COMMONWEALTH OF MASSACHUSETTS
APPEALS COURT
24-P-1044
MICHAEL PASCUCCI & another1
vs.
TOWN OF LYNNFIELD & another.2
MEMORANDUM AND ORDER PURSUANT TO RULE 23.0
Michael and Susan Pascucci, the plaintiffs (unit owners),
appeal from a summary judgment entered in the Superior Court in
favor of the defendants, the town of Lynnfield and the Board of
Selectmen of Lynnfield (collectively, town). We affirm.

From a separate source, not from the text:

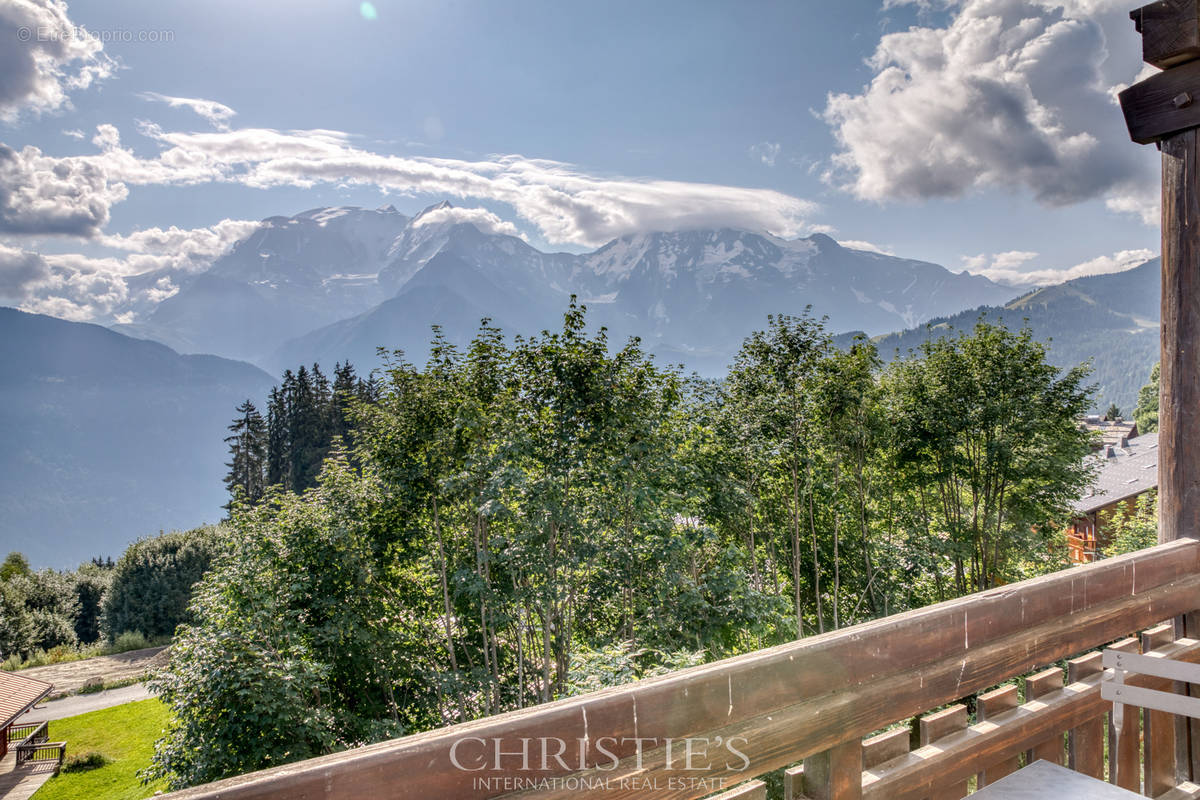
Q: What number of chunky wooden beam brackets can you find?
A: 2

Background. In 1995, the unit owners, as income-eligible
buyers under G. L. c. 40B, purchased a condominium unit in
Lynnfield at fifty-two percent below market price, subject to
restrictions set forth in a deed rider. Those restrictions
required owner occupancy of the unit as a principal residence,
prohibited mortgaging or leasing the unit without State or
1 Susan Pascucci.
2 Board of Selectmen of Lynnfield. municipal approval, and limited resale to an income-eligible
purchaser. Ten years later, and without any State or municipal
approval, the unit owners mortgaged the condominium unit,
purchased a single-family home that became their new residence,
and leased the condominium unit.
In 2014, the town filed a complaint in the Superior Court
against the unit owners and invoked the restrictions of the deed
rider so that the condominium unit could be sold to an income-
eligible purchaser. After being served the complaint and filing
a responsive pleading, the unit owners failed to participate in
discovery, and a default judgment entered as a sanction. The
unit owners appealed, but their failure to prosecute the appeal
resulted in dismissal.
In 2019, the unit owners filed a multi-count complaint that
is the subject of this appeal and essentially alleged that the
default judgment is void as it deprived them of due process.
The town filed a counterclaim to enforce the 2014 judgment and
to obtain possession of the unit. The judge denied the unit
owners' motion for judgment on the pleadings. The parties then
cross-moved for summary judgment, and after a hearing, the judge
granted summary judgment for the town on all counts and the
counterclaim and later denied a motion for reconsideration.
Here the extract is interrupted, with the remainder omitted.